Ken Goldberg on A Century of Art & Technology in the Bay Area

Ken Goldberg, BCNM and EECS professor — and artist extraordinaire — published an article, A Century of Art and Technology in the Bay Area, on Medium. The article traces some of the key historical and cultural moments for art in the Bay area, highlighting the rich environment for art and technology that this region fosters. Goldberg engages with robotics, automation, art, and social media. He's Director of the People and Robots Initiative (a CITRIS multicampus multidisciplinary research program established in April 2015) and UC Berkeley’s Automation Sciences Research Lab (since 1995).

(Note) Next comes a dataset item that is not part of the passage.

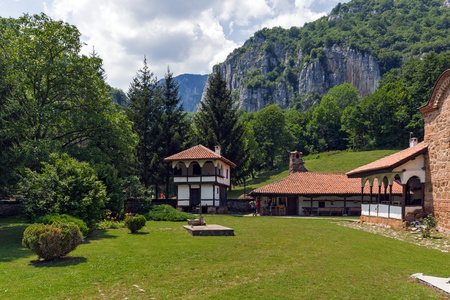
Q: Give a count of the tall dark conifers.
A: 3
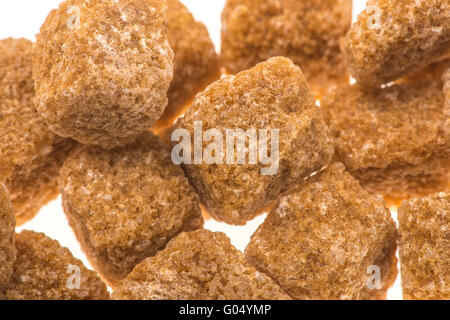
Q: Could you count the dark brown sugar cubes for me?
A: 13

Some highlights of the article below:

"From pirates to prospectors to physicists and from poets to pranksters to programmers, the Bay Area is a magnet for mavericks impatient to reinvent the world.
"In 1978, Mark Pauline founded the guerilla tech-art collective Survival Research Labs to create and present machine art performances around the world. SRL introduced welding and machining skills to a network of artists such as Kal Spelletich and Eric Paulos and led to institutions like the Crucible in the East Bay. Scavenging for “obtanium” was an integral action for accessing impossibly priced tech materials. Punk and Performance Art were influences on a movement described in “The Industrial Culture Handbook” published by V. Vale’s Re/Search.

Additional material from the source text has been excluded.